Applied Machine Learning 2025 - Initial ML Project

"Much of what we do with machine learning happens beneath the surface. Machine learning drives our algorithms for demand forecasting, product search ranking, product and deals recommendations, merchandising placements, fraud detection, translations, and much more. Though less visible, much of the impact of machine learning will be of this type - quietly but meaningfully improving core operations."
[Jeff Bezos, CEO of Amazon]

Project description:
The project concerns classification, regression, and unsupervised learning (i.e. clustering) on structured data sets. Your task is to apply ML algorithms to the below (training) data set, trying to get the best performance out for each of the three required problems, but also making sure that you experiment and optimize cleverly. Once you're satisfied with the result, you apply it to the test data (for which there are no labels given). You should submit your solutions on Absalon by 22:00 on Sunday the 18th of May 2025. Detailed information can be found below.

The Data:
The data to be used for the project consist of two parts:

Dataset 1 - supervised (for classification and regression):
180000/60000/40000 (training / testing classification / testing regression) simulated particle collisions and interactions in the ATLAS detector, situated at CERN's LHC accelerator ourside Geneva. Colliding protons, one is interested in collisions, which produce e.g. electrons (as thus new particles decaying to electrons must have been produced, since there are no electrons inside protons). Electrons interact in a particular way in the detector, leaving a distinct signature which is different than for other particles. Each candidate in the file is described by 140 variables (not all to be used!).
As the data is simulated, the "ground truth" is known, and we thus have perfect labels (for both particle type and energy), which you should use for the supervised training.
You should use the file (provided in three formats) "AppML_InitialProject_train.csv/h5/parquet.gz" to develop/train your algorithms. When you feel satisfied with your models, you should apply these to the two test sets (one for classification and one for regression), where you don't know the true values (but we do!):

Training sample (180000 cases): AppML_InitialProject_train.csv, also in hdf5, and parquet format (216/96/106 MB).

Testing sample for classification (60000 cases): AppML_InitialProject_test_classification.csv, also in hdf5, and parquet format (70/31/33 MB).

Testing sample for regression (40000 cases): AppML_InitialProject_test_regression.csv, also in hdf5, and parquet format (46/21/22 MB).
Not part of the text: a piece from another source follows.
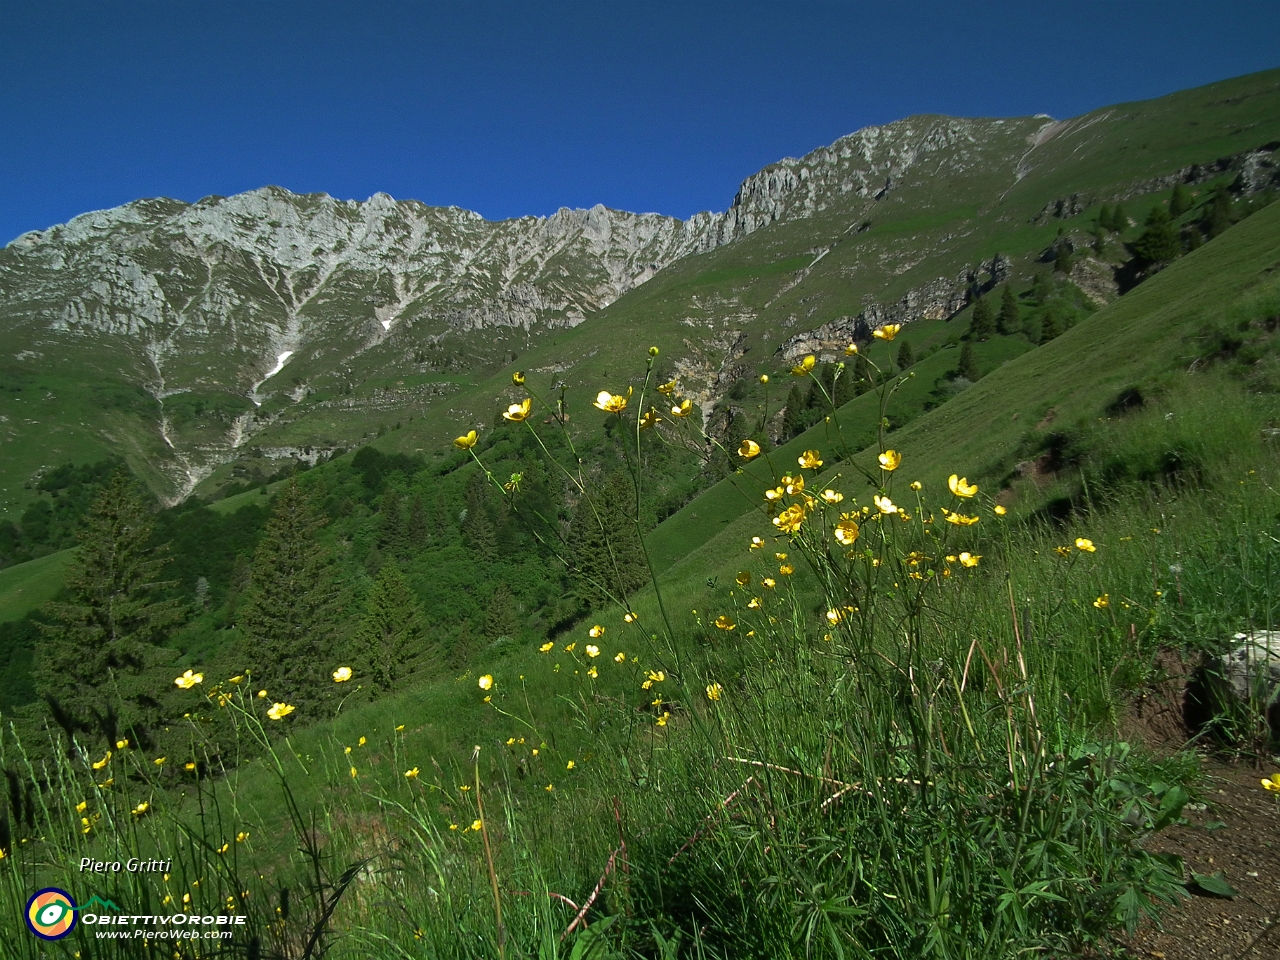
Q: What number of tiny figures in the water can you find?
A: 0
Dataset 2 - unsupervised (for clustering):
5950 (training / testing clustering) stars as observed by the Sloan Digital Sky Survey and the Gaia satellite. The data contains 20 values representing 3 photonic quantities (how the stars shine), 14 abundances of different elements (what the stars consist of), and 3 kinematic quantities (how the stars move).
For the clustering (which is unsupervised) you only have one dataset on which you should try to optimize the performance. In the process you might check for outliers, subdivide the data, and test different variable combinations. Note that unsupervised learning is hard, and for the same reason we don't put much focus on the resulting performance.
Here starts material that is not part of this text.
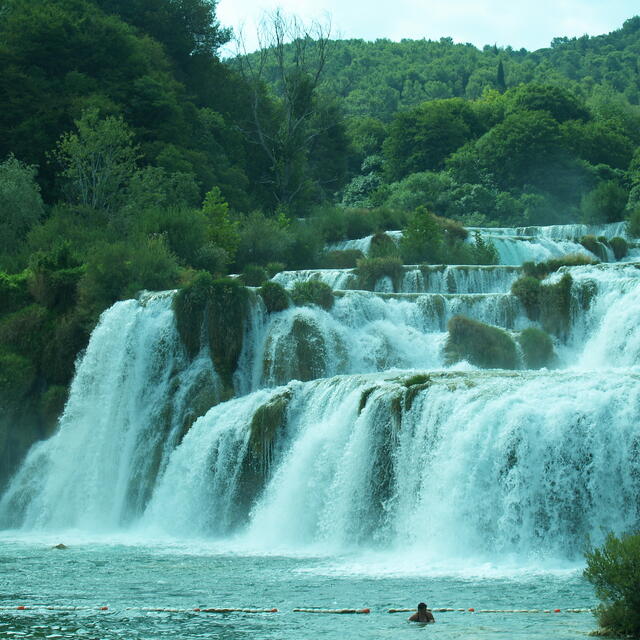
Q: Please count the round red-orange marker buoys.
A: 7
Training/Testing sample (5950 cases): SDSS-Gaia_5950stars.csv (3.3 MB).

Problem Statement:
For the supervised part, one should identify the electrons in the best possible way (i.e. separate them from other particles) and also determine their energy as accurately as possible. For the unsupervised part, one would generally like to distinguish different abundance signatures as well as can be done, unsupervised. More specifically the three tasks are:

Identify (i.e. classify) electrons vs. non-electrons in dataset 1. This should be based on maximum 25 variables from the Variable List. The target variable for this task is "p_Truth_isElectron": 0 for non-electrons, 1 for electrons, but your identification should be continuous in the range ]0,1[. We evaluate algorithm performance using Binary Cross Entropy loss (LogLoss).

Estimate (i.e. make regression for) the energy of electrons in dataset 1. This should be based on maximum 12 variables from the Variable List. The target variable for this task is "p_truth_Energy": Energy (in GeV) of the electrons, and you should only train on true (i.e. "p_Truth_isElectron==1") electrons. We evaluate algorithm performance on true electrons only and consider Mean Absolute Error (MAE) of the relative estimate accuracy: (E_pred-E_true)/E_true.

Cluster particle signatures into 5-50 catagories in dataset 2. This should be based on maximum 7 variables from the Variable List 2 (TBP). In this case, there is no target variable, as this is unsupervised learning. Your solution should simply be the number of the category, that you assign the event to belong to, i.e. an integer [0, 1, ..., n] for n+1 categories (n in [5,50]). We evaluate algorithm performance by ability of your catagories to fit into one of the known categories (to us!).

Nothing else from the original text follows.